[Collection entries]
----

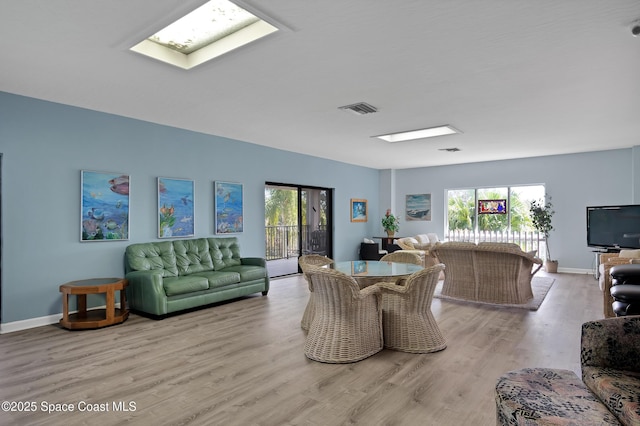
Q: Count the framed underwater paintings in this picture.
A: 3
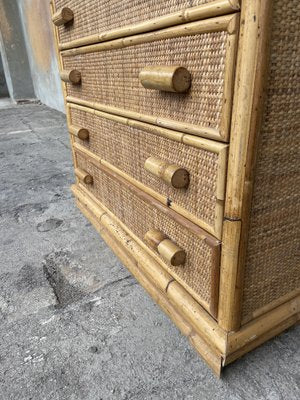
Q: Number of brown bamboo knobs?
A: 7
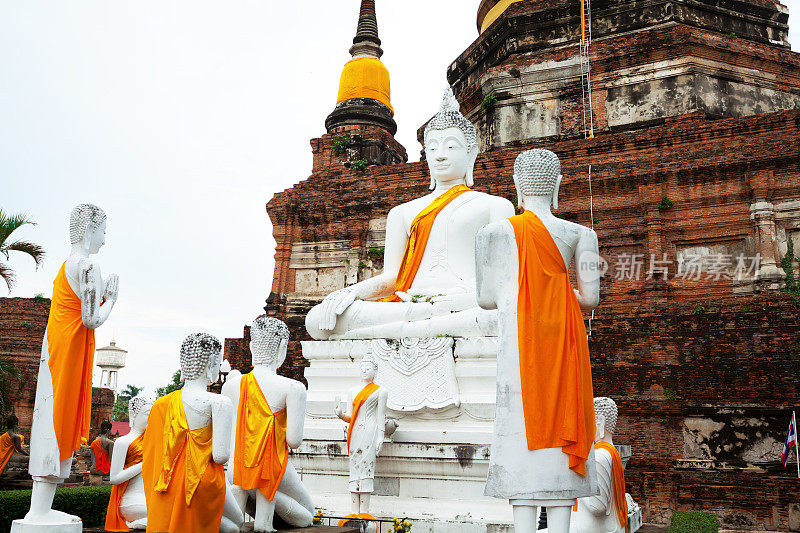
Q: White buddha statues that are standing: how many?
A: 3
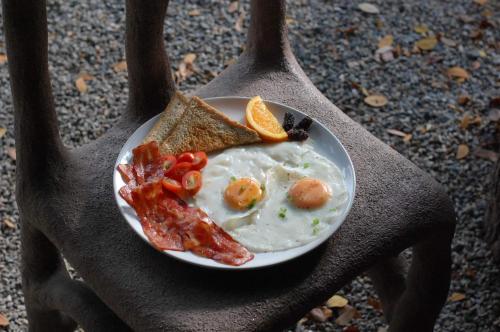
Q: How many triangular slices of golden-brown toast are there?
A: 2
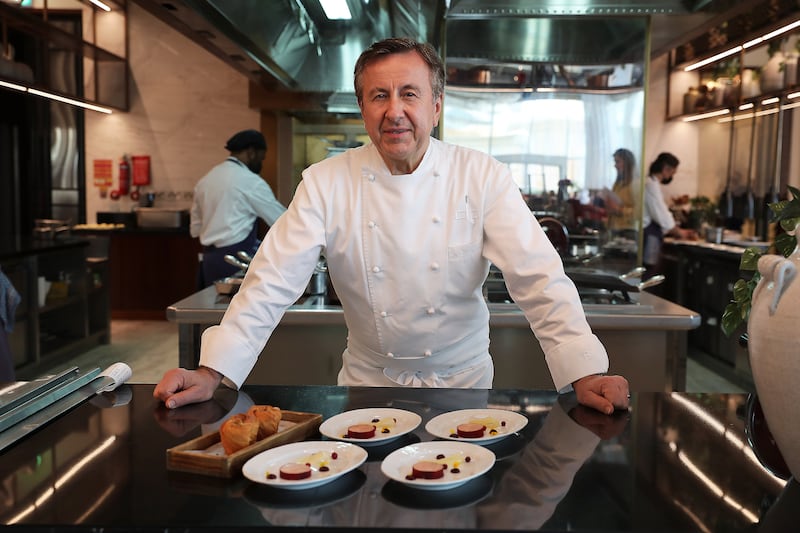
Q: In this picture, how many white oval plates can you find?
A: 4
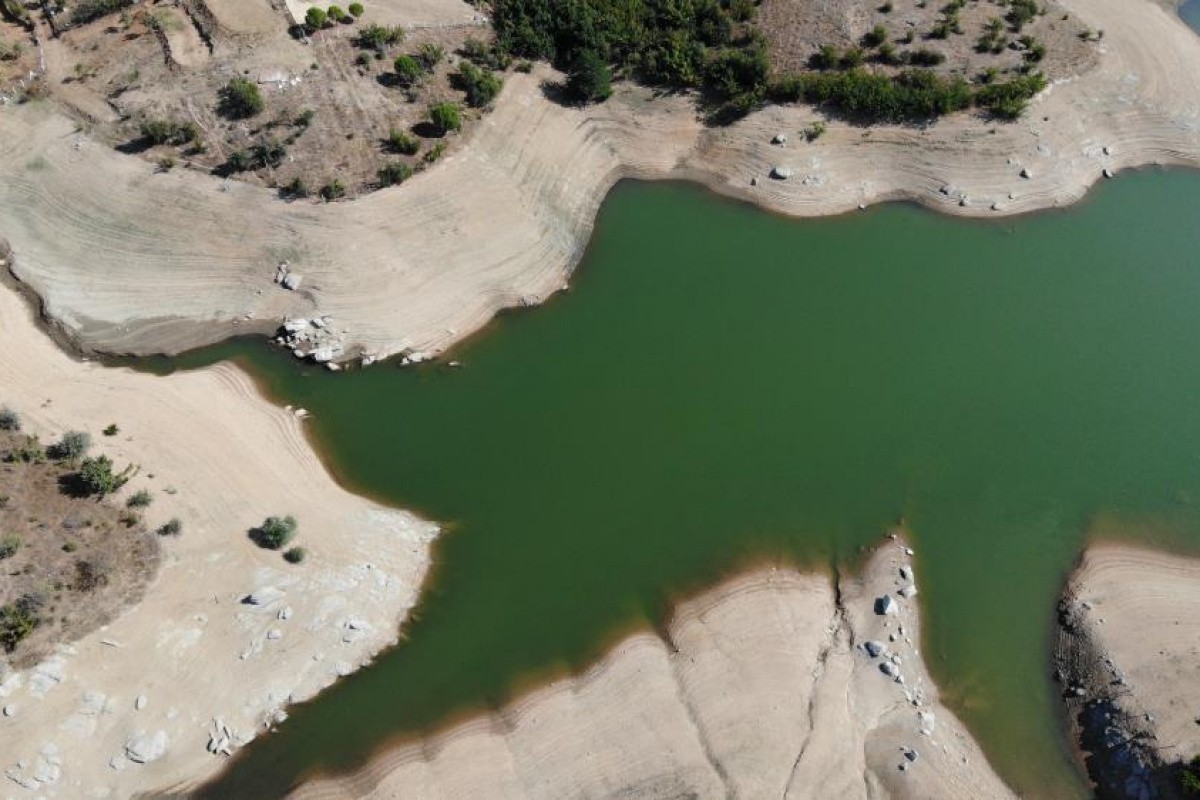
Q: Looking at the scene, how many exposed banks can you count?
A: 4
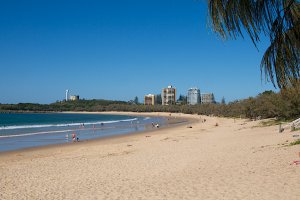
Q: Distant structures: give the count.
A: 6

----

** ASSIGNMENT **
Please work out how many lines of the data include the string "brown" and reply with the number alone.

** WRITTEN REPLY **
2